I consult the independent evaluation service Consumerlab.com frequently. For one low annual payment, I can read about and evaluate all of the nutritional supplement that I take.
“CU is a bright yellow chemical produced by some plants. It is the principal curcuminoid of turmeric (Curcuma longa), a member of the ginger family, Zingiberaceae. It is sold as an herbal supplement, cosmetics ingredient, food flavoring, and food coloring.“
“Curcumin is a widely studied natural compound which has shown tremendous in vitro therapeutic potential. Despite that, the clinical efficacy of the native CU is weak due to its low bioavailability and high metabolism in the gastrointestinal tract. During the last decade, researchers have come up with different formulations with a focus on improving the bioavailability of curcumin. As a result, a significant number of bioavailable curcumin-based formulations were introduced with the varying range of enhanced bioavailability.
The purpose of this review is to collate the published clinical studies of CU products with improved bioavailability over conventional (unformulated) CU. Based on the literature search, 11 curcumin formulations with available human bioavailability and pharmacokinetics data were included in this review. Further, the data on clinical study design, analytical method, pharmacokinetic parameters and other relevant details of each formulation were extracted.

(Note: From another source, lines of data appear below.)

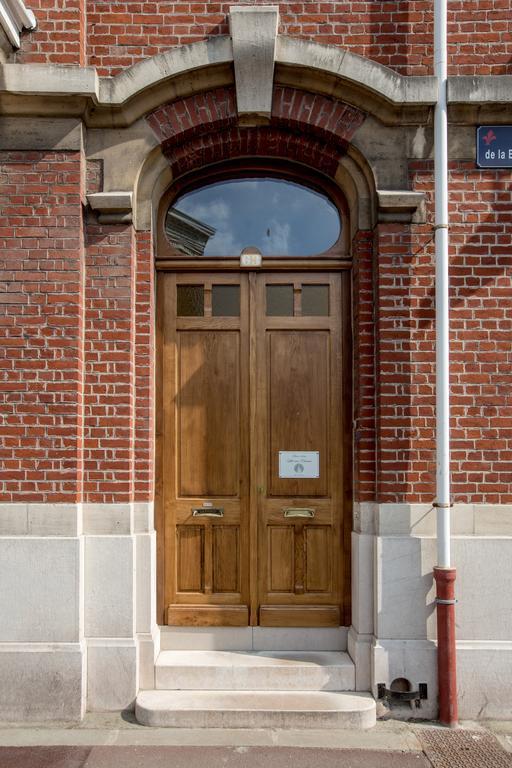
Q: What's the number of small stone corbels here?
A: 2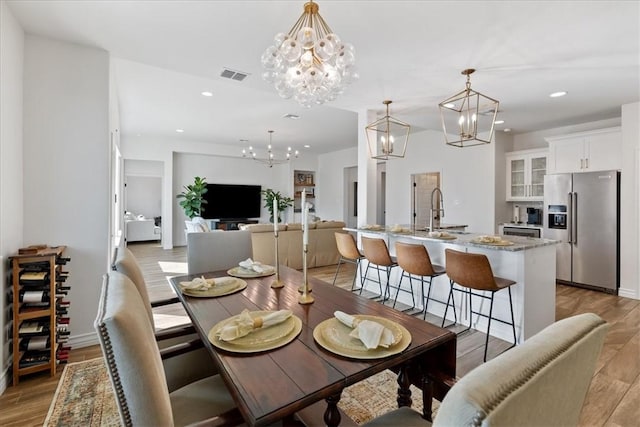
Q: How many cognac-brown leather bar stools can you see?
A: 4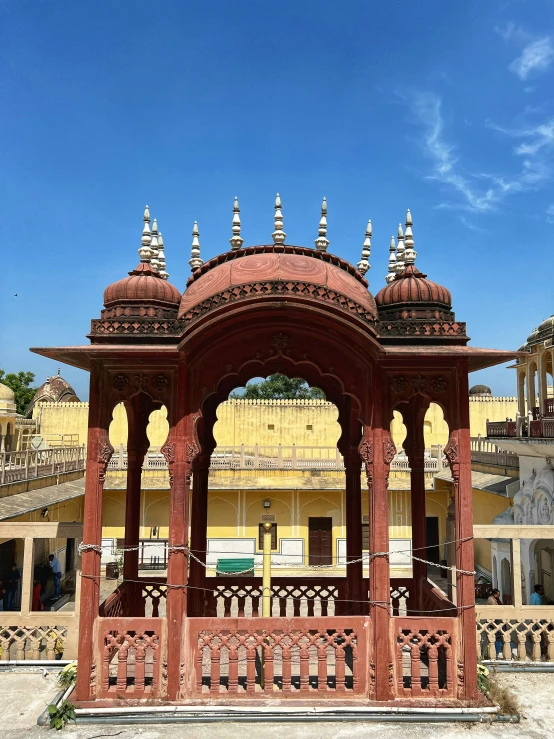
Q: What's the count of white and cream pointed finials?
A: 11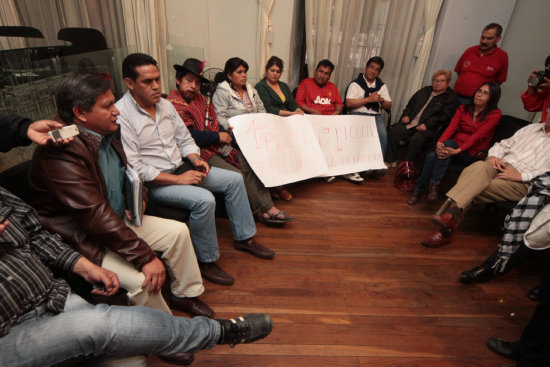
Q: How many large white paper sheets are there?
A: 2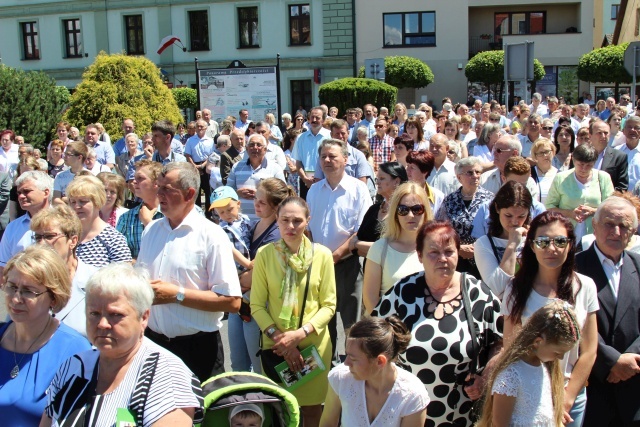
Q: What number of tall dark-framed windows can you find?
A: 6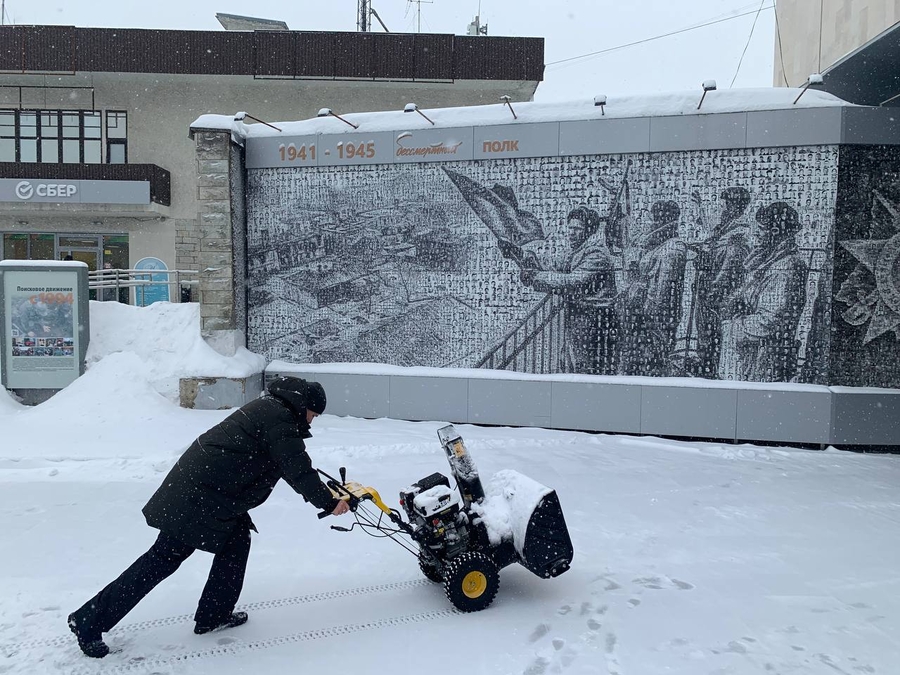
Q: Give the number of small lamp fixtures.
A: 7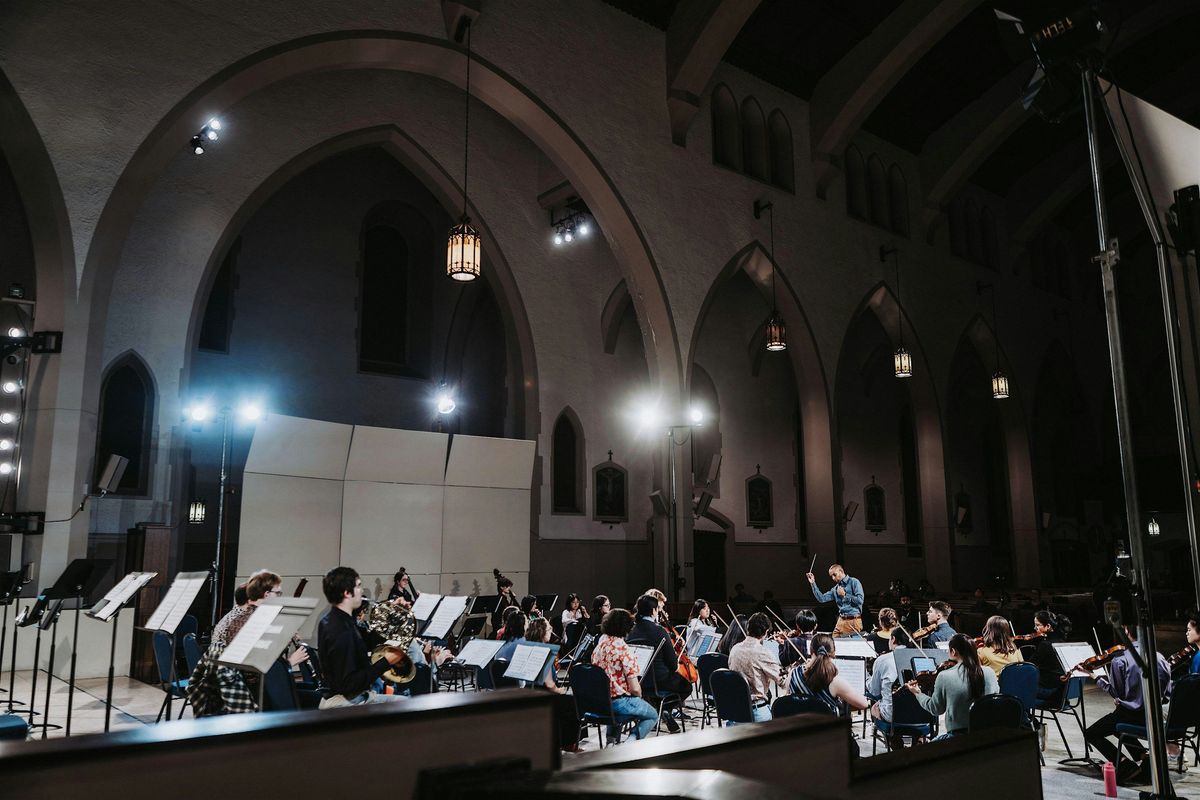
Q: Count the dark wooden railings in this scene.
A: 3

Based on a review of these studies, it is evident that better bioavailability of formulated curcumin products is mostly attributed to improved solubility, stability, and possibly low first-pass metabolism. The review hopes to provide a quick reference guide for anyone looking information on these bioavailable curcumin formulations.
Based on the published reports,
exhibited over 100-fold higher bioavailability relative to reference unformulated CU. Suggested mechanisms accounting for improved bioavailability of the formulations and details on the bioanalysis methods are also discussed.”
According to Consumerlab.com:
“Novasol has the highest bioavailability (185 x compared to unforumulated CU), followed by Curcuwin (136 x), Longvida (100 x), Meriva (48 x), BCM-95 (27 x), Curcumin C3 Complex + Bioperene (20 x), and then Theracumin (16 x).”